YOUR INSTRUCTIONS => Please report how many lines in the records below contain "black". Reply with the number alone.

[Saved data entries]
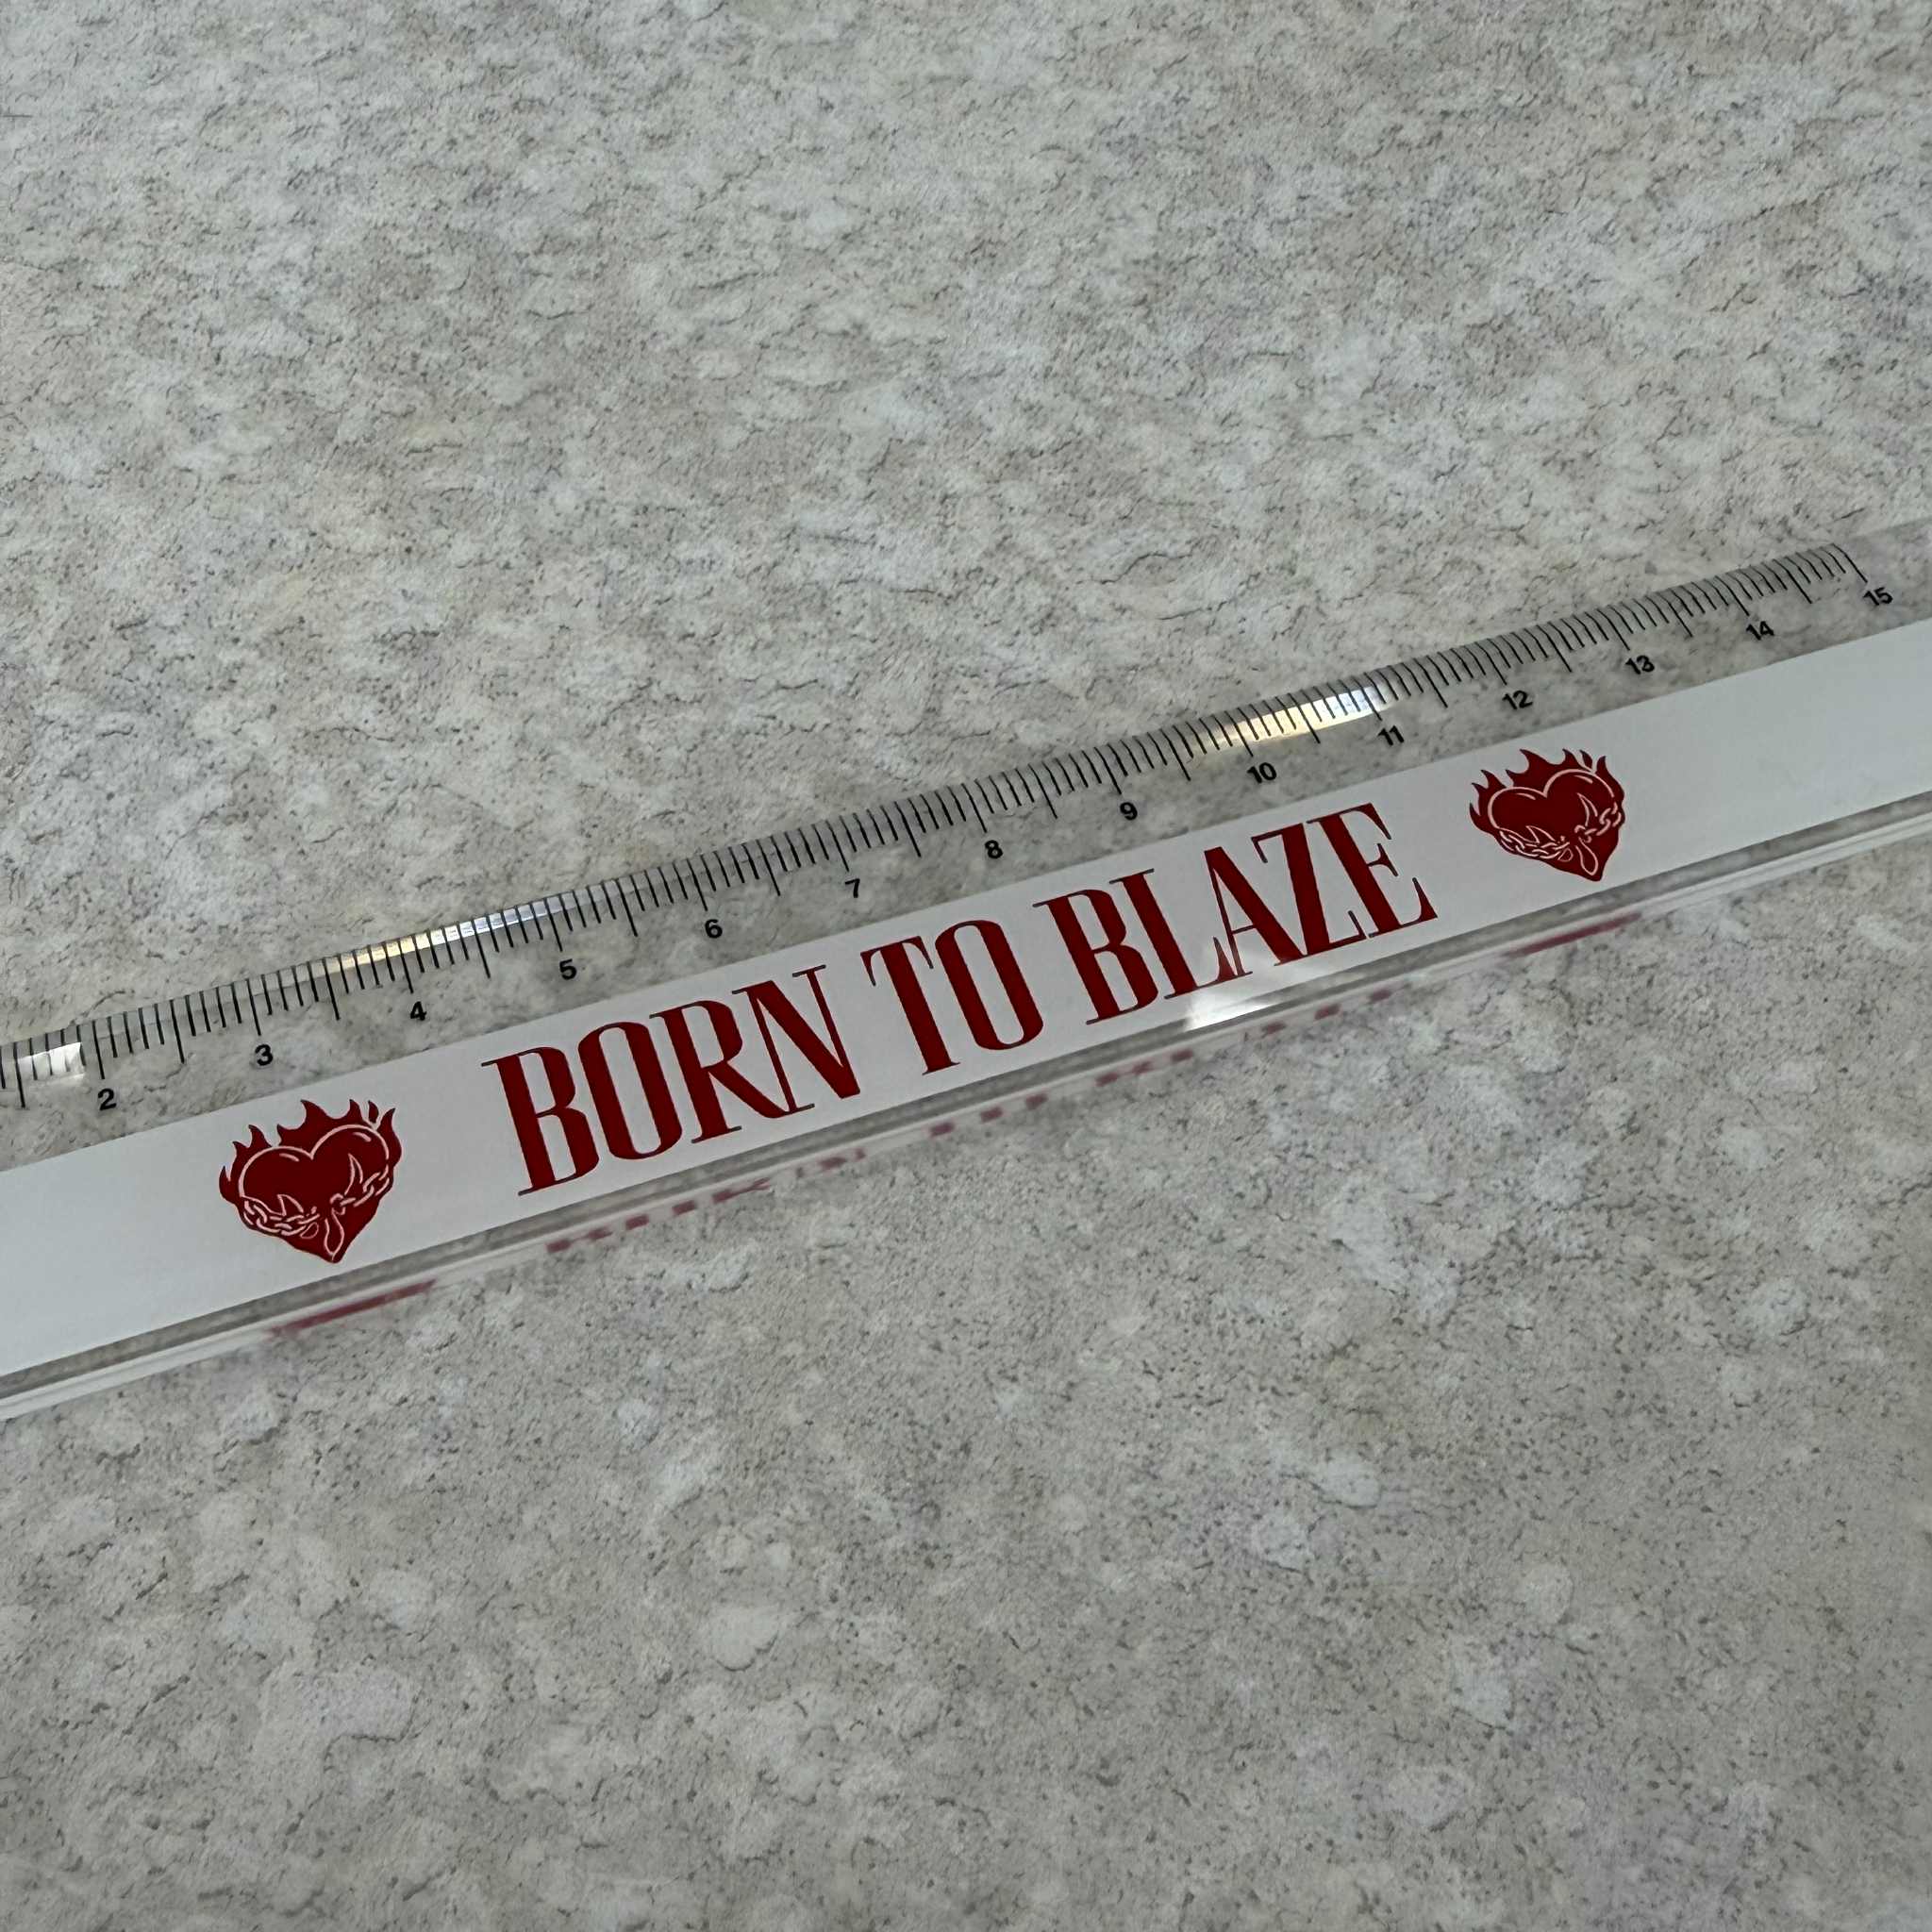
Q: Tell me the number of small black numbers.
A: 14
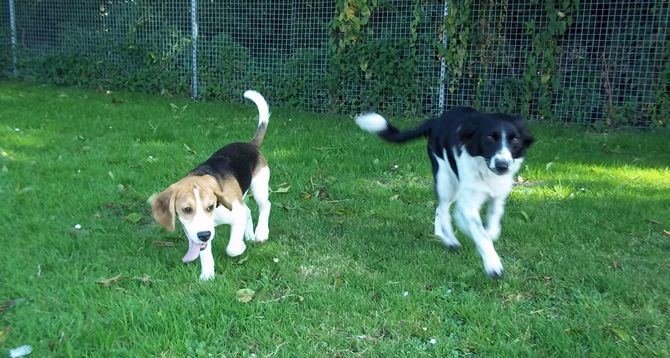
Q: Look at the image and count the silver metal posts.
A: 3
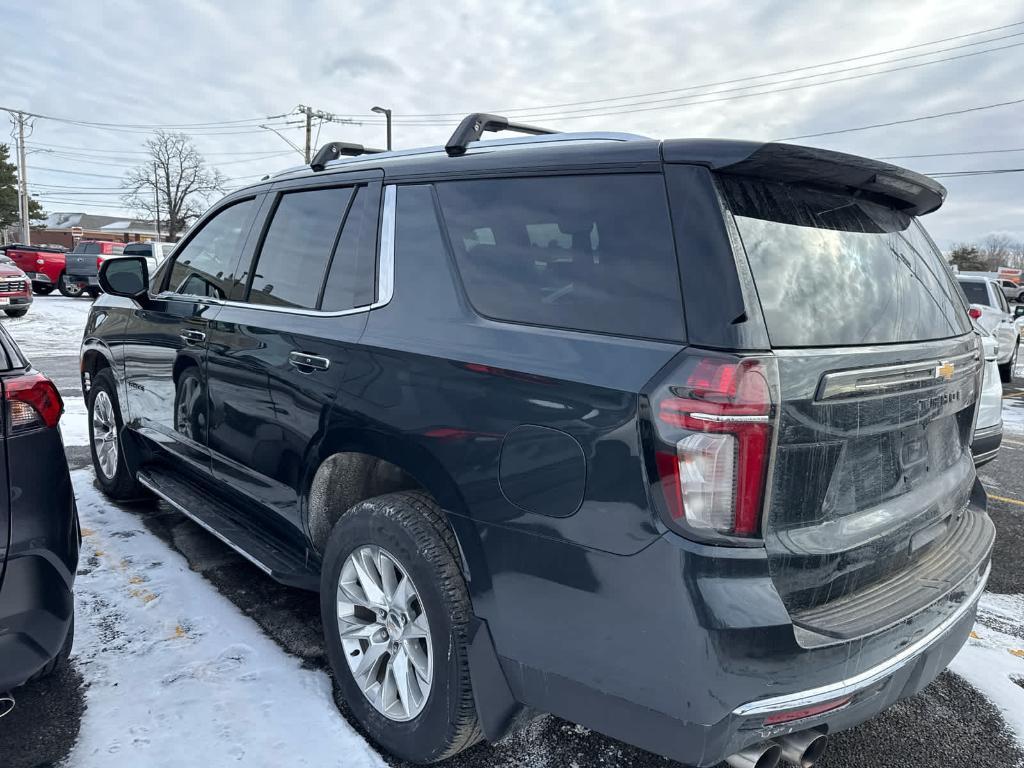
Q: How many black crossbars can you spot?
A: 2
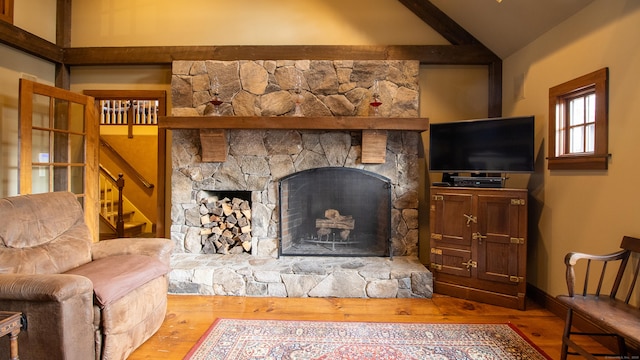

EXERCISE RESPONSE => 2